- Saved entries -
◆ ◆ ◆ ◆

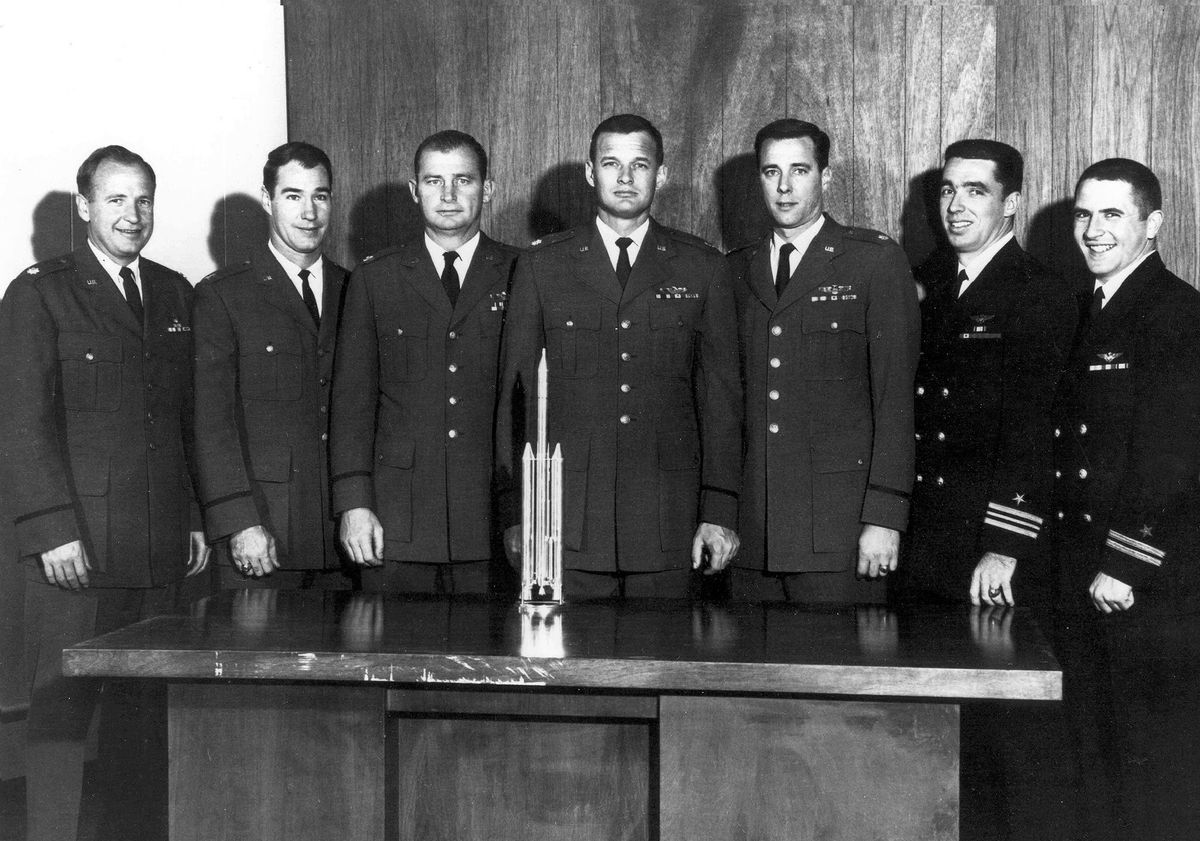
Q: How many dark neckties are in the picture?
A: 7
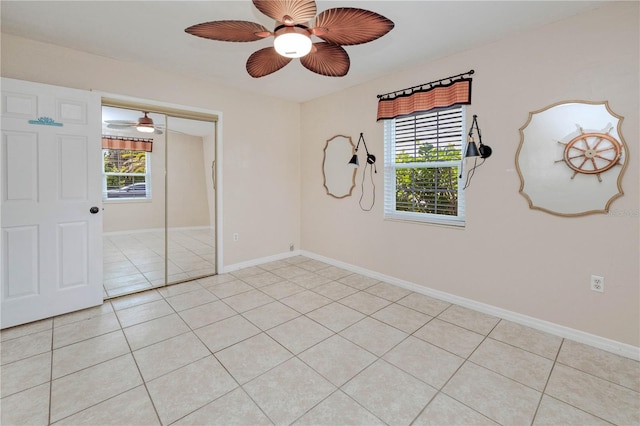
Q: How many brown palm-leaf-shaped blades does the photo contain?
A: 5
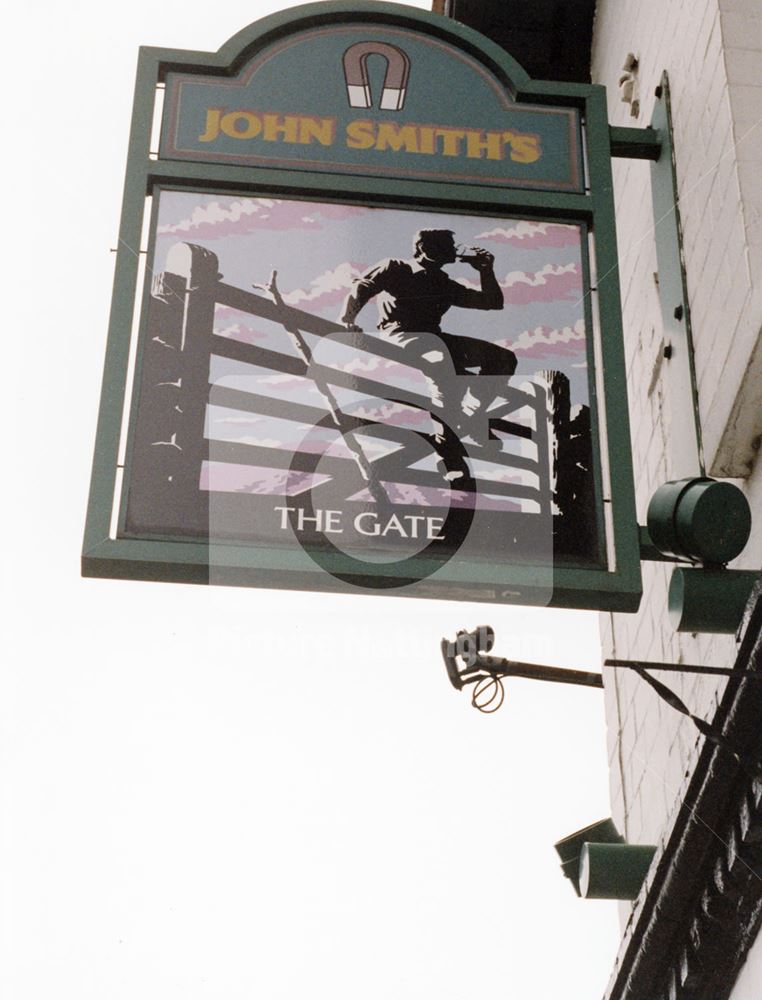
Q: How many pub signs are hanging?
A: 1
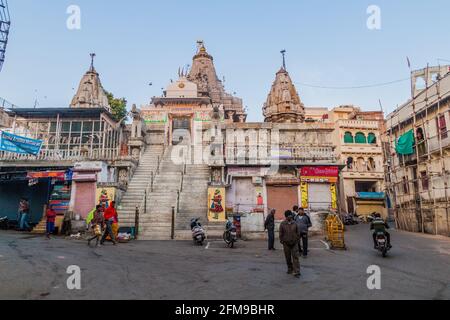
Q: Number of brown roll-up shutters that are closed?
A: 1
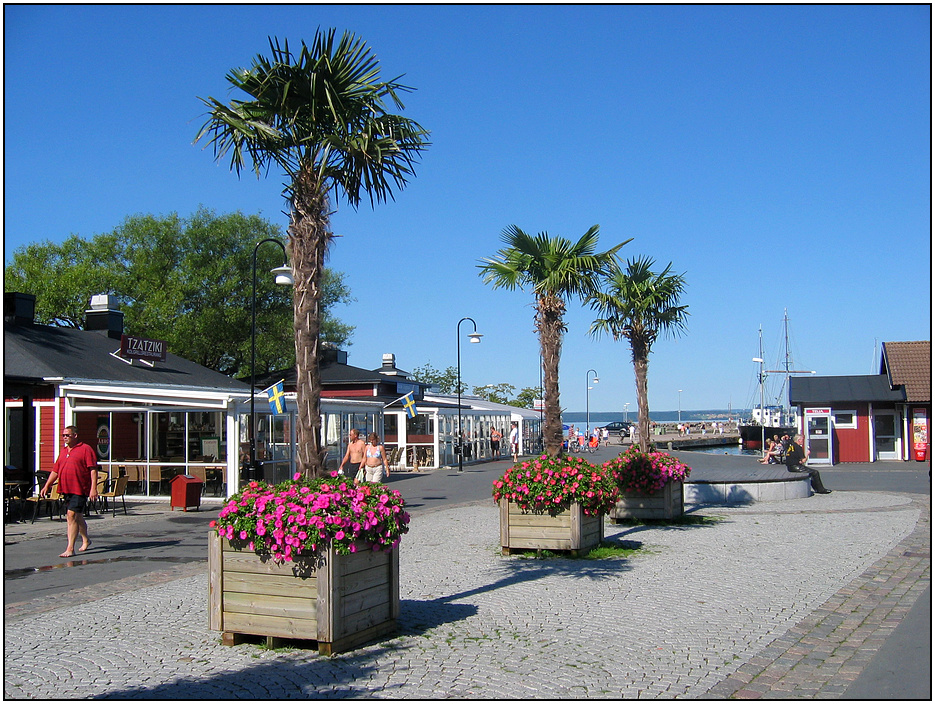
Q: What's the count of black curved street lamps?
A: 3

◆ ◆ ◆ ◆

- TO DO -
Take the line that contains "Q: How many brown" and every line after it down to the last line of the entries above, and output them exactly, with nothing else and no pictures.

- ANSWER FOR THE TASK -
Q: How many brown palm-leaf-shaped blades does the photo contain?
A: 5
Q: How many pub signs are hanging?
A: 1
Q: Number of brown roll-up shutters that are closed?
A: 1
Q: What's the count of black curved street lamps?
A: 3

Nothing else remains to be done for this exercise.